It is only since newer testing kits have become available in the mid 1980’s that doctors have learnt how widespread chlamydia trachomatis is.
In the U.S. chlamydia is the most common sexually transmitted infection. There is a variant of chlamydia in the tropical and subtropical areas (only rarely found in the U.S.), which affects mainly the inguinal lymph glands. It is called ” lymphogranuloma venereum”(LGV).
Signs and symptoms
In men there is a urethritis (infection of the urethra) that is caused by this bacterium. About 1 to 4 weeks after the sexual exposure there is mild pain with urination (“dysuria”).
There might also be a pussy mucous discharge from the urethra, which is abnormal. The opening of the urethra on the penis can be red and inflamed. With other sexual practices such as orogenital contact pharyngitis can develop. With rectal intercourse proctitis (=inflammation of the rectal lining) can happen. In women symptoms are not as clearly defined. They may be completely asymptomatic. Or there may be a vaginal discharge, which originates from an inflammatory condition in the cervix with a pussy-mucous discharge and a reddish inflammation of the cervical lining, which expands onto the vaginally exposed outer surface. This cervical ectopy is characteristic for chlamydial infection. Other symptoms may be dysuria, pain with sex (called “dyspareunia”), urinary frequency or pelvic pain. With other than regular sexual practices there can also be pharyngitis and proctitis.
In the variant, called lymphogranuloma venereum, there is an initial blistering lesion on the genitals several days after exposure to this Chlamydia strain, which dries up and is then followed by enlargement of the inguinal lymph glands.

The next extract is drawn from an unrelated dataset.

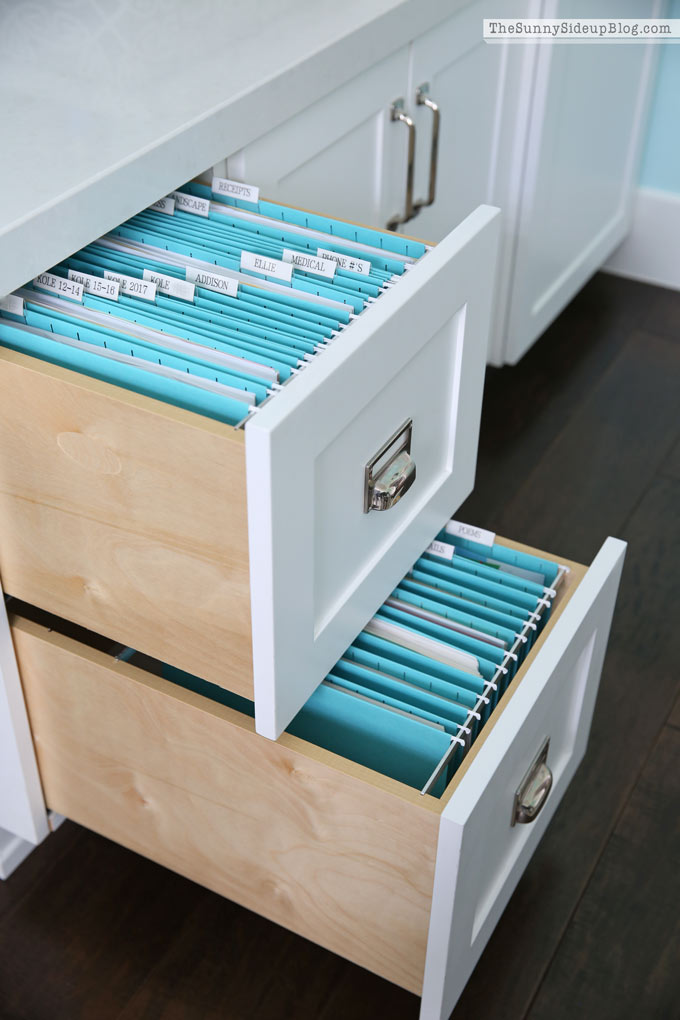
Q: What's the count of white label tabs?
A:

In women the paracervical and pelvic lymph glands get enlarged, which leads to pain in the pelvic area, particularly with intercourse. The tissue in the rectal region can also be indurated. If this is not treated, then painful fistulae (duct-like connections from the infected lymph glands to the surface of the skin, to the rectum or the vagina can form and subsequently lead to swollen legs or perianal tissue (lymphangitis with obstruction of lymphatic vessels). Some of the chronically inflamed and infected tissue can lead to polyp like granulation tissue.

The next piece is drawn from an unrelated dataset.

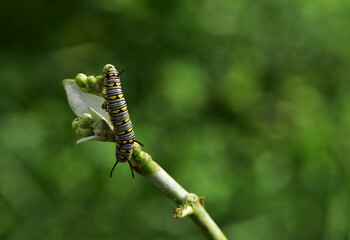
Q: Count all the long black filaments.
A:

A morning urethral swab is most likely to show under the microscope and after Gram staining that there are pus cells and some epithelial cells present, but no bacteria (if it is a pure chlamydia infection).

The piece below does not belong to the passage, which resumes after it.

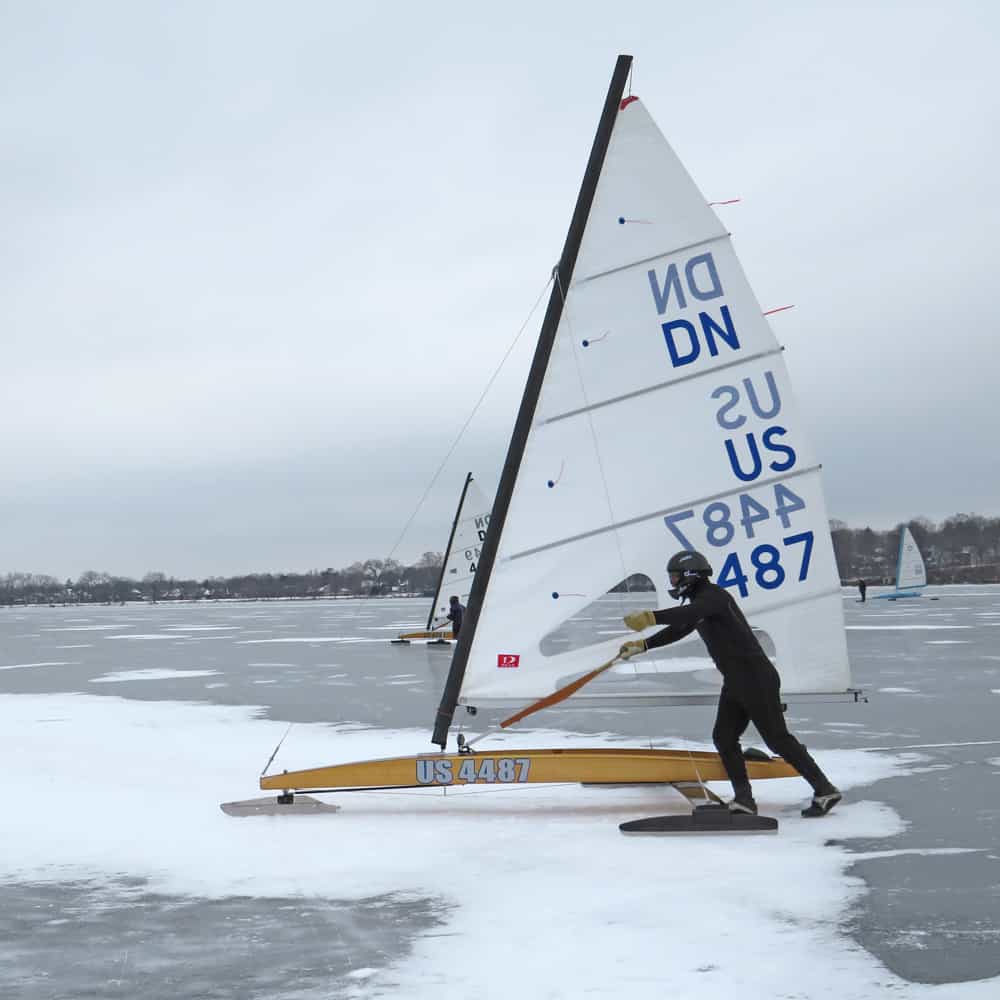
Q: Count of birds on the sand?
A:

Specific chlamydia tests can be sent to the laboratory for positive identification with a fairly high accuracy. If other bacteria are present such as in concomitant gonorrhea, this will show up on routine cultures. It is almost the rule nowadays that there might be more than one pathogen in sexually transmitted diseases. In women cervical secretions are sent for chlamydial tests. The newer nucleic acid amplification tests are useful to increase the sensitivity of the tests both in men and women.
Chlamydia infection is treated with Azithromycin 1Gm once or else with ofloxazine 300 mg twice per day for 7 days. Alternatively tetracycline 500 mg four times per day or doxycyline 100 mg twice per day for 7 days can be used. If there are recurrences, a more prolonged course of tetracycline or doxycycline for 3 or 4 weeks can be employed. With the variant of lymphogranuloma venereum treatment consists of doxycycline 100 mg, which is taken twice per day for 21 days. Alternatively erythromycin is taken at a dose of 800 to 1000 mg twice per day for 21 days. There are other alternative drugs available, but patients with lymphogranuloma venereum need to be closely watched for 6 months by a clinician with experience in this type of disease to monitor for recurrences.
1.The Merck Manual, 7th edition, by M. H. Beers et al., Whitehouse Station, N.J., 1999. Chapter 163.
2.James Chin et al., Editors: Control of Communicable Diseases Manual, 17th edition, 2000, American Public Health Association.
3.The Merck Manual, 7th edition, by M. H. Beers et al., Whitehouse Station, N.J., 1999. Chapter 164.
4. Feldman: Sleisenger & Fordtran’s Gastrointestinal and Liver Disease, 7th ed., © 2002 Elsevier : pages 1306-1307.